9. Some Reasonable Documentation Requirements Are Not Permissible

Employers who habitually ask for documentation confirming the need for sick leave will have to rethink their practices after September 1, 2012.  The ordinance prohibits employers from requiring employees to provide documentary proof of their need for PSST until they have been absent for three consecutive days.  (The rules recognize a necessary exception for clear instances or patterns of abuse.)

An employer who does not offer health insurance to an employee must pay for part of the cost of obtaining any required documentation.

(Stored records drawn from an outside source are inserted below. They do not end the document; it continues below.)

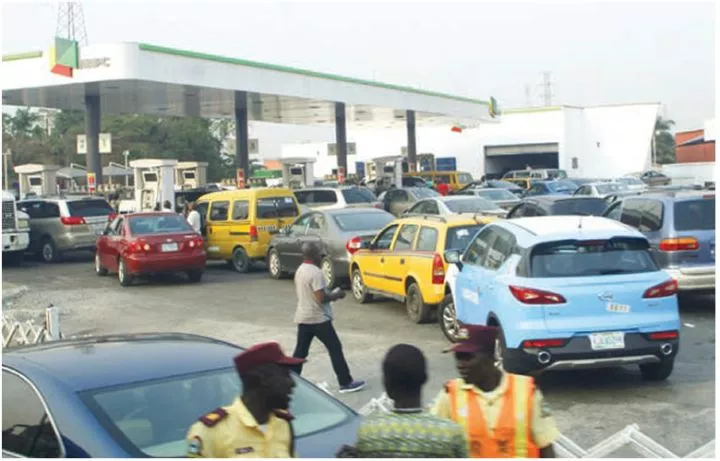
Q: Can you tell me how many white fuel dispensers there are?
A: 5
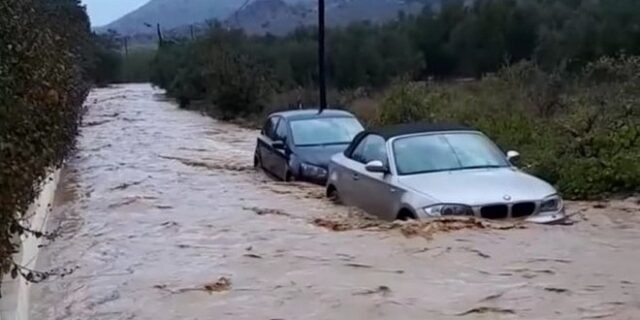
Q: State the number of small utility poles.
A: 3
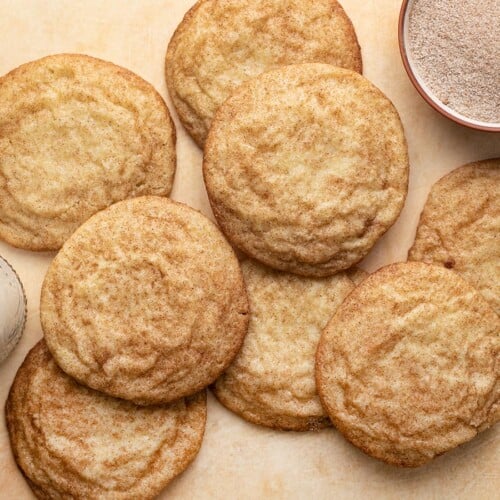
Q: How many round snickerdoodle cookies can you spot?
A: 8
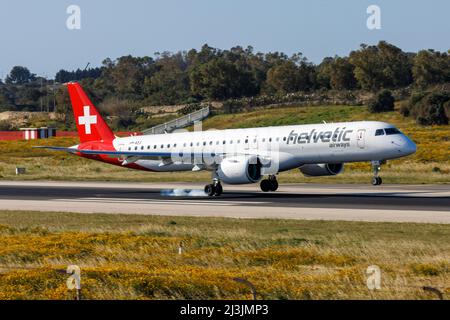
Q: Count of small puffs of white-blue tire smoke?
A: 1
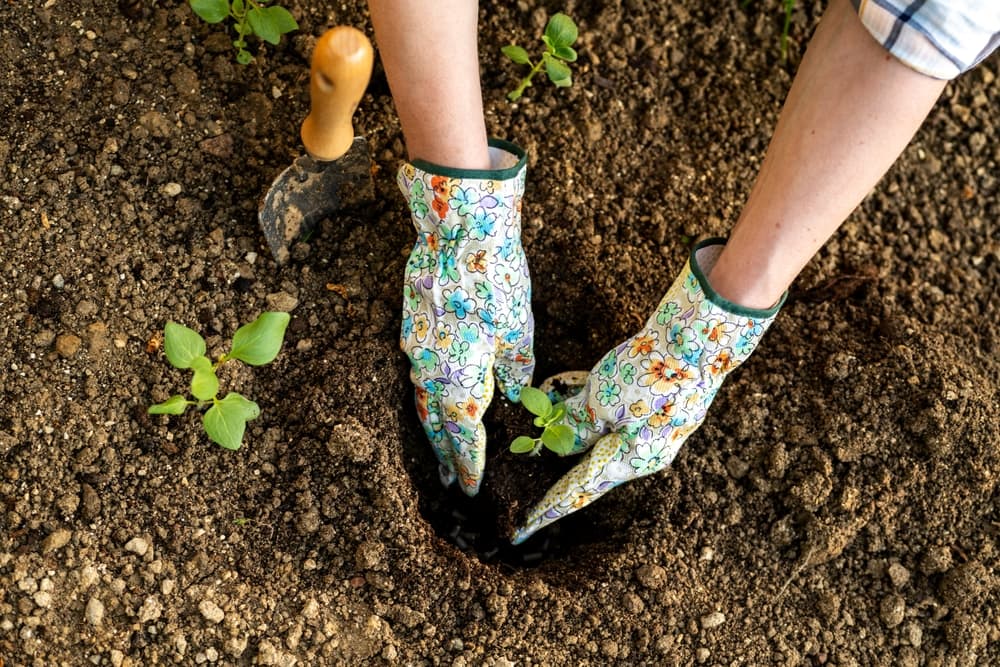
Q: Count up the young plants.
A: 4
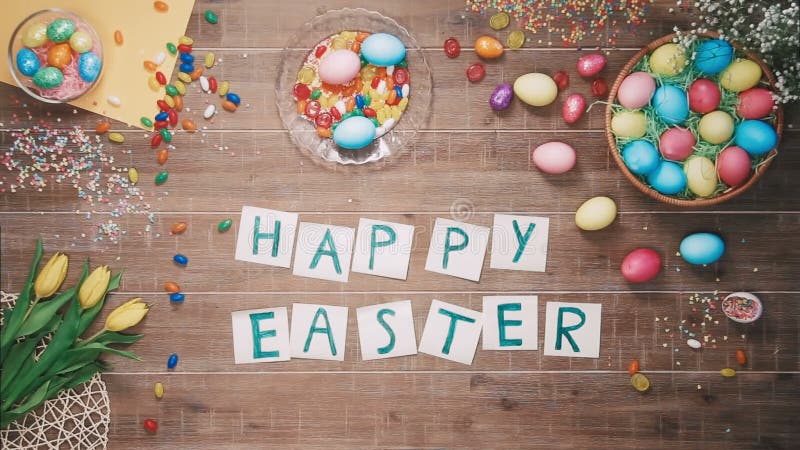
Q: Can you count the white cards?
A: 11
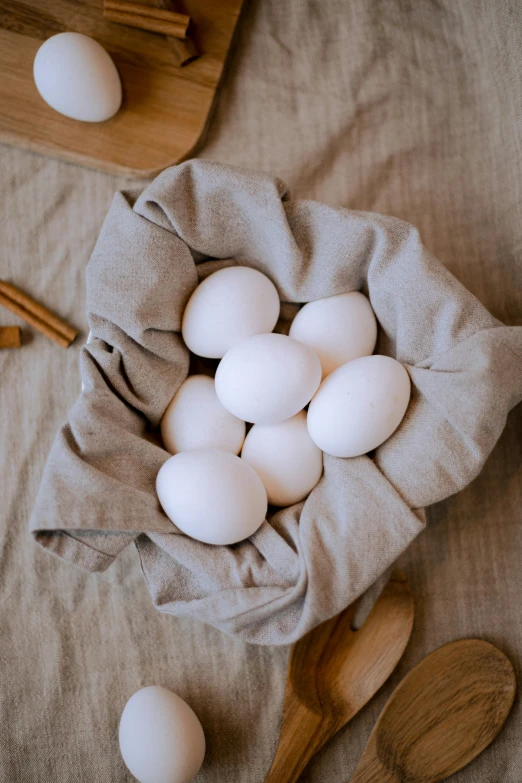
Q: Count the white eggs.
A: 9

Documentation suffices under the ordinance if it states that time off is needed for a purpose covered by the ordinance.  There are very few situations where the employer can require additional details.  The employer can, however, ask for additional detail if another law authorizes such inquiry.  (The FMLA, for example, often would permit the inquiry.)  According to the rules, if the employee refuses to respond to such a request, the employee’s entitlement to the benefits of the other law may be affected.  The employee would, however, still be entitled to the benefits of the Seattle ordinance.

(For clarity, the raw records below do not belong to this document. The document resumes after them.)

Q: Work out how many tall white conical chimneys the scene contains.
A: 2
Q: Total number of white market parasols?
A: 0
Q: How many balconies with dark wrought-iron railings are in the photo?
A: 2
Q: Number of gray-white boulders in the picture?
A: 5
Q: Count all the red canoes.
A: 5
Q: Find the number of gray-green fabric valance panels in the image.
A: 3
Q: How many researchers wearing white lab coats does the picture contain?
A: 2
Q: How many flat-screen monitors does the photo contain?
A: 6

10. Tier Three Employers Must Evaluate Potential PTO Policies

The ordinance imposes a rather dramatic penalty on Tier Three employers who offer paid time off that can be used for any purpose, as opposed to the more traditional separate sick leave and vacation banks.  These employers must allow 108 hours of PSST usage and 108 hours of PSST carryover per year—50% more than Tier Three employers who have separate sick leave and vacation policies.  In fact, a Tier Three employer who offered its Seattle employees 100 hours of PTO (useable for any purpose) would be out of compliance with the ordinance, but it could comply by changing its policy to offer a smaller amount (72 hours) of less flexible sick leave (useable only for sick/safe purposes as defined by the ordinance).